Body weight and weight changes:

no effects observed

Food consumption and compound intake (if feeding study):

not specified

Food efficiency:

not specified

Ophthalmological findings:

not specified

Haematological findings:

not specified

Clinical biochemistry findings:

not specified

Urinalysis findings:

not specified

Behaviour (functional findings):

not specified

Organ weight findings including organ / body weight ratios:

not specified

Gross pathological findings:

no effects observed

Histopathological findings: non-neoplastic:

no effects observed

Histopathological findings: neoplastic:

no effects observed

Dose descriptor:

NOAEL

Effect level:

10 000 ppm

Sex:

male

Basis for effect level:

other: no effect observed

Critical effects observed:

not specified

Conclusions:

No effect related to vanillin was observed.

Executive summary:

In a subchronic toxicity study (Anon., 1955) vanillin (purity unknown) was administered to male Carworth Farms rats, 10/dose, in diet at dose levels of 0, 1000, 5000, 10000 ppm.
No effect related to vanillin was observed.
The NOEL is 10000 ppm (equivalent to ca. 650 mg/kg bw/d).

Endpoint conclusion

Endpoint conclusion:

no adverse effect observed

Dose descriptor:

NOAEL

650 mg/kg bw/day

Study duration:

subchronic

Species:

rat

Additional information

8 studies by oral route on rats and mice were available from 16 weeks to 2 years of treatment. Only one of them (Monsanto, 1955) was selected as key study and was with validity 2.

Other available studies were with validity from 2 to 4.

All studies described by Hagan, 1967 (validity 2), in which the time of treatment varied from 16 weeks to 2 years, were selected for a weight of evidence approach.

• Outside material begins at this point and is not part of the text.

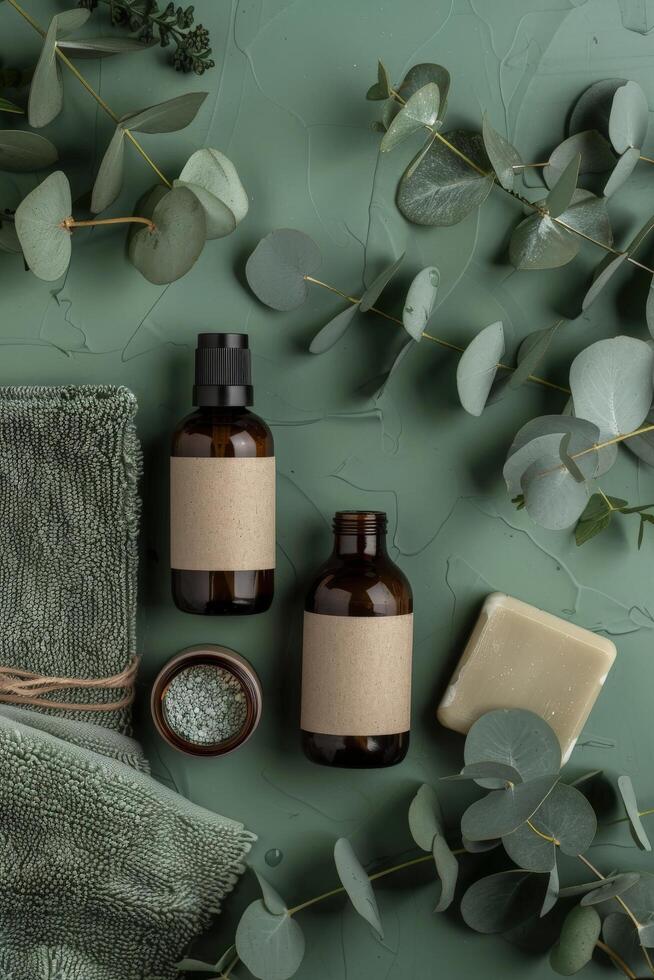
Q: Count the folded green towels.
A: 2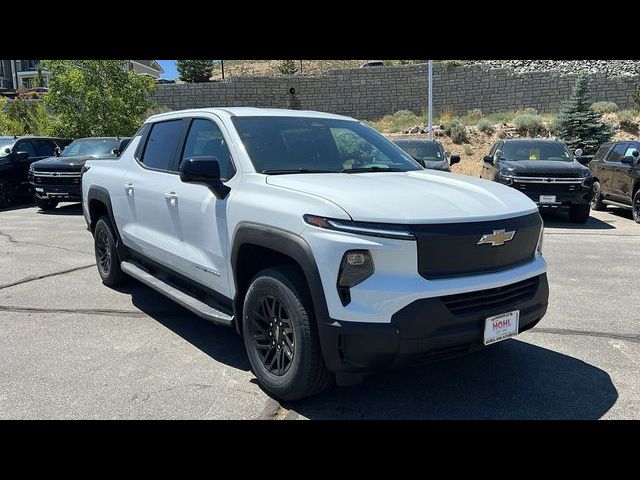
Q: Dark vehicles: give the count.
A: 5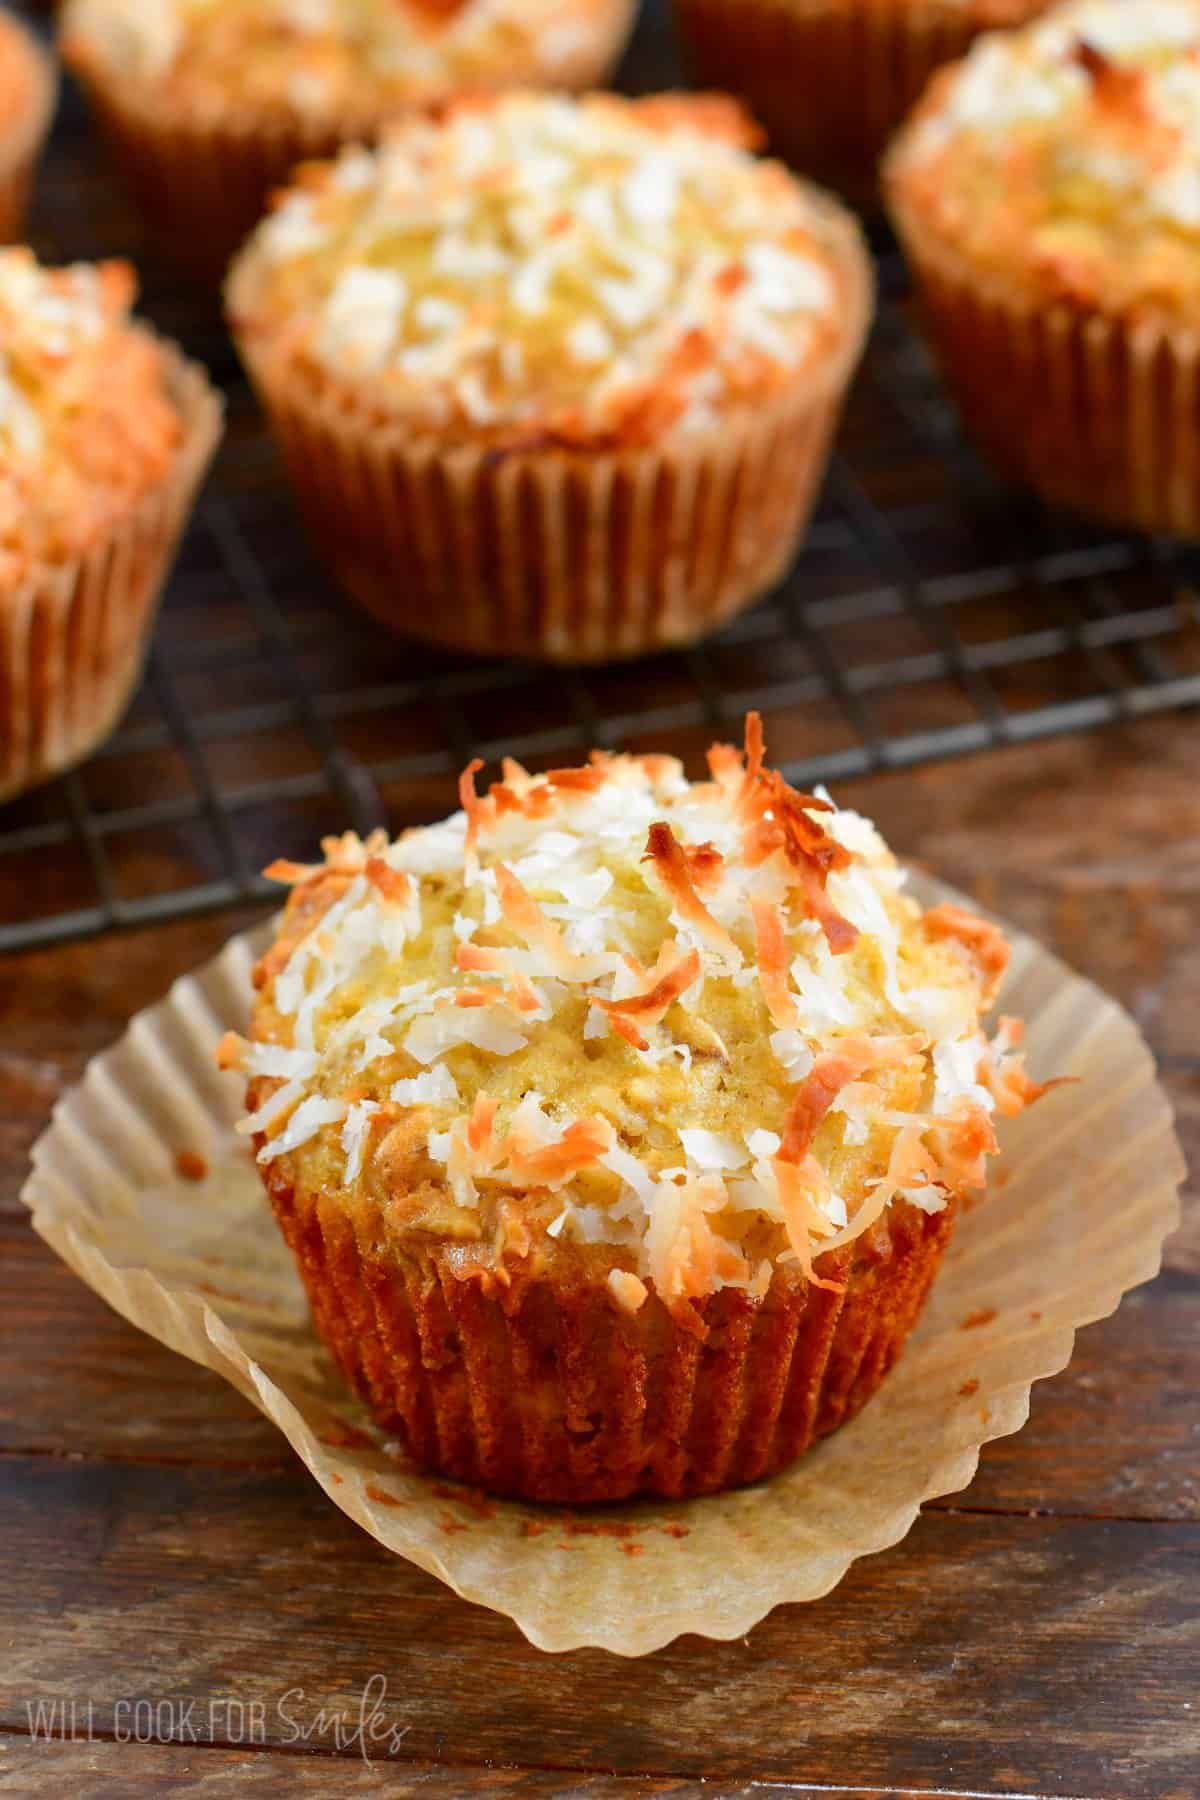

Hagans' studies were summarised in WHO technical report 909 published in 2002.

In most of these studies, no effects were observed (body weight, clinical signs, organ weight, histopathology. . .).

The key study has the following summary:

In a subchronic toxicity study (Mosanto, 1955) vanillin (purity unknown) was administered to male Carworth Farms rats, 10/dose, in diet at dose levels of 0, 1000, 5000,10000ppm.No effect related to vanillin was observed.

The NOEL is 10000 ppm (equivalent to ca. 650 mg/kg bw/d).

One study by dermal route and two studies by inhalation route were available. They were of validity 4, poorly described and were not taken into account for assessment.

Justification for classification or non-classification

All the results available indicated that Vanillin had no effect in oral subchronic toxicity studies. According to classification criteria of EC regulation 1272/2008 Vanillin should not be classified for repeated exposure.